I livelli raggiunti dalle acque
L'alluvione del 1966 fu un evento eccezionale ed inaspettato per le sue proporzioni; a Firenze l'Arno, che pure aveva esondato spesso, non aveva mai raggiunto una tale furia, come attestano le targhe relative alle alluvioni precedenti come quella, fino ad allora reputata disastrosa, del 3 novembre 1844. Il discorso vale anche per i comuni limitrofi, da sempre abituati alle sfuriate degli affluenti dell'Arno o dei fossi, dove la gente si aspettava la solita piccola inondazione di cinquanta centimetri, evento ricorrente in alcune zone come le frazioni meridionali di Campi Bisenzio e dove ogni famiglia era munita della dotazione anti-allagamento composta da cateratte, secchi e scopettoni pesanti. I livelli raggiunti dalle acque furono i seguenti.
- Comune di Campi Bisenzio
- San Donnino: metri 5,30;
- Sant'Angelo a Lecore: metri 4,20;
- San Piero a Ponti-Gorinello: metri 4;
- Le Miccine: metri 3;
- San Martino: metri 2,30;
- San Cresci: metri 1,20;
- Campi Centro, località Maccione: metri 1,20;
- San Giusto: metri 1;
- Località Fornello: metri 1;
- Campi Centro, località Il Pela: cm 50;
- San Lorenzo: cm 50.
I soccorsi
La gente comune, con gli esperti al lavoro, non perse tempo nel ripristinare le abitazioni e le attività economiche. In quei giorni in cui tutto fu offeso da acqua, fango e nafta, il sarcasmo tipico fiorentino resistette egregiamente alla piena.
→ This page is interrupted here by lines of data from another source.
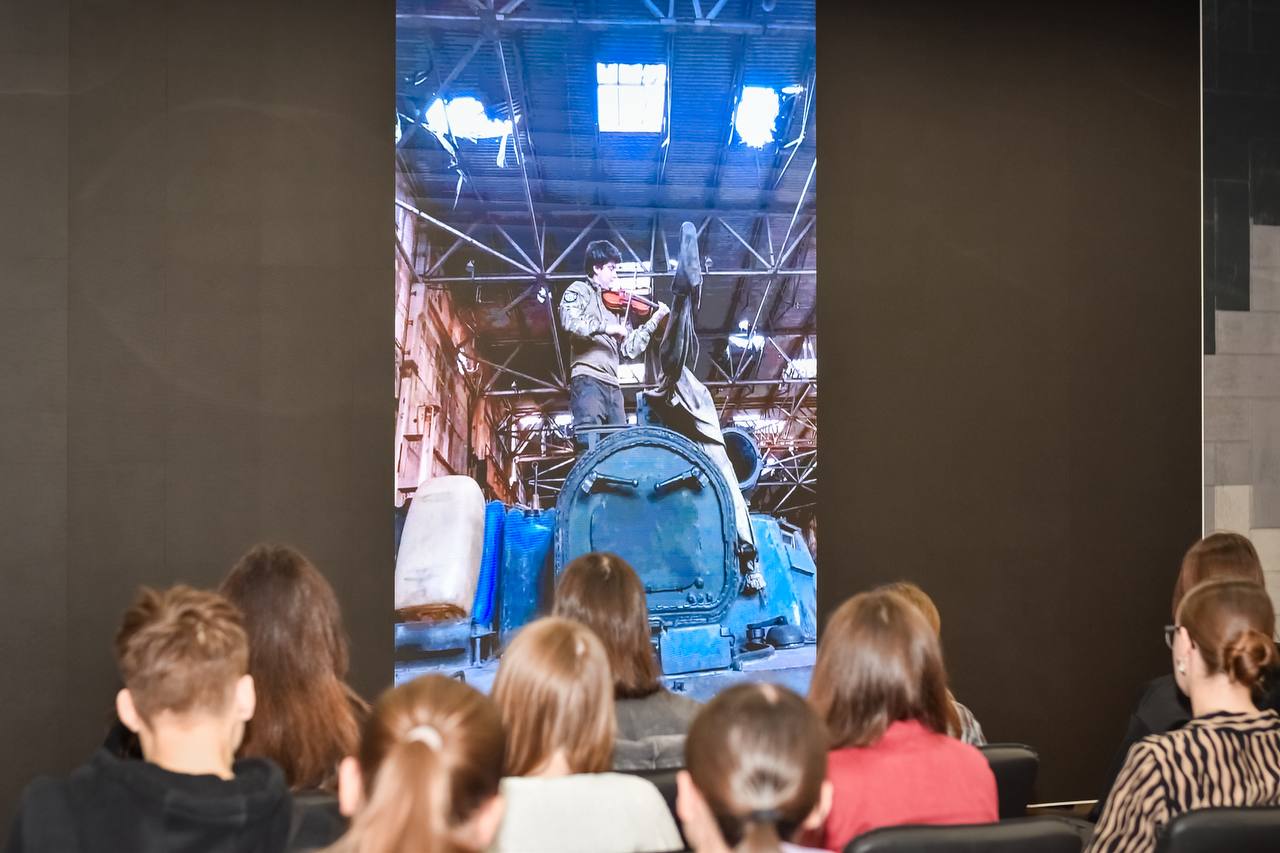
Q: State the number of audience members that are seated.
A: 10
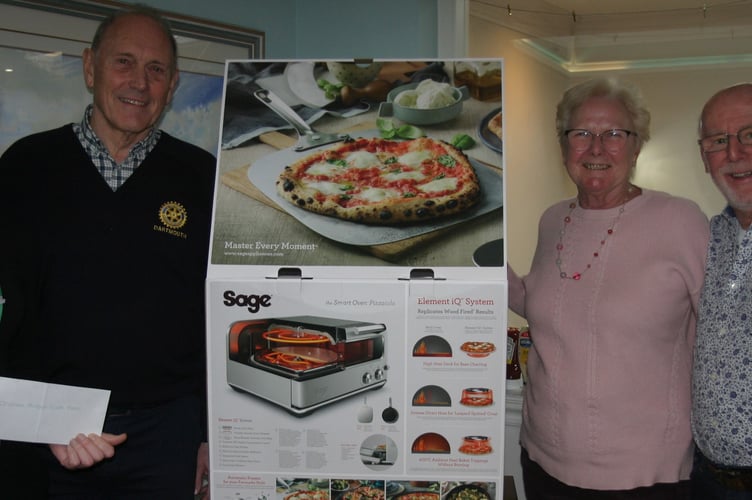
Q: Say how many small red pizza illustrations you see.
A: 3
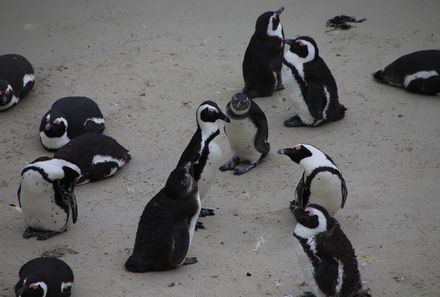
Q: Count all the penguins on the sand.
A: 13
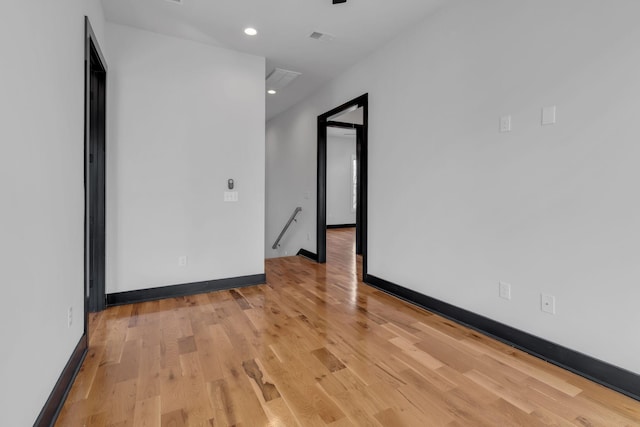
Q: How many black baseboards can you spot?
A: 5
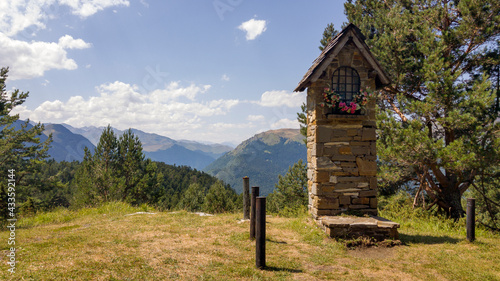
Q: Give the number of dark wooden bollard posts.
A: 4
Alcune trattorie devastate esposero cartelli con scritto «oggi specialità in umido» e negozi sventrati annunciavano cartelli con frasi del tipo: «ribassi incredibili, prezzi sott'acqua!» o «Vendiamo stoffe irrestringibili, già bagnate».[7] Comunque, si può dire che Firenze ritrovò una sorta di normalità in poche settimane, tanto che fu possibile addobbare il centro storico per le feste di Natale con alberi decorati con residuati dell'alluvione.
Durante l'alluvione, don Lorenzo Milani si prodigò affinché anche da Barbiana partissero aiuti alla volta di Firenze a base di acqua e pane.[8] L'unico aiuto finanziario del governo fu una somma di 500mila lire ai commercianti, erogata a fondo perduto e finanziata con l'usuale sistema dell'aumento del prezzo della benzina[senza fonte] (10 lire al litro[9]). La FIAT ed altre case automobilistiche offrirono a chi aveva perso l'auto uno sconto del 40% per comprarne una nuova e una "supervalutazione" di 50mila lire per i resti della macchina alluvionata.[senza fonte] Un grande merito nell'opera di sensibilizzazione si dovette ad un documentario dal titolo "Per Firenze", realizzato dal regista fiorentino Franco Zeffirelli, che comprendeva un accorato appello in italiano dell'attore gallese Richard Burton.
Fra gli appelli che vengono lanciati verso la fine del documentario vi è anche quello del politico statunitense Ted Kennedy (fratello del defunto presidente John Fitzgerald). Giunsero così presto nel capoluogo toscano i primi aiuti, in veste più o meno ufficiale. Un grande contributo fu dato da altre località toscane, come Prato ed alcuni comuni della Versilia (che misero a disposizione, come già detto, pattìni, gommoni e bagnini), da altri comuni e città italiane (in particolare umbre ed emiliano-romagnole, per solidarietà "di partito"), dalle forze armate americane di stanza in Italia, dalla Croce Rossa tedesca, da varie associazioni laiche e cattoliche, da alcune federazioni di partiti politici e, ovviamente, dalle Forze Armate Italiane. Aiuti "ufficiali" arrivarono anche dall'Unione Sovietica, dalla Cecoslovacchia e dall'Ungheria: l'esondazione dell'Arno era stata quindi capace di corrodere, seppur per poco, il ferro della Cortina.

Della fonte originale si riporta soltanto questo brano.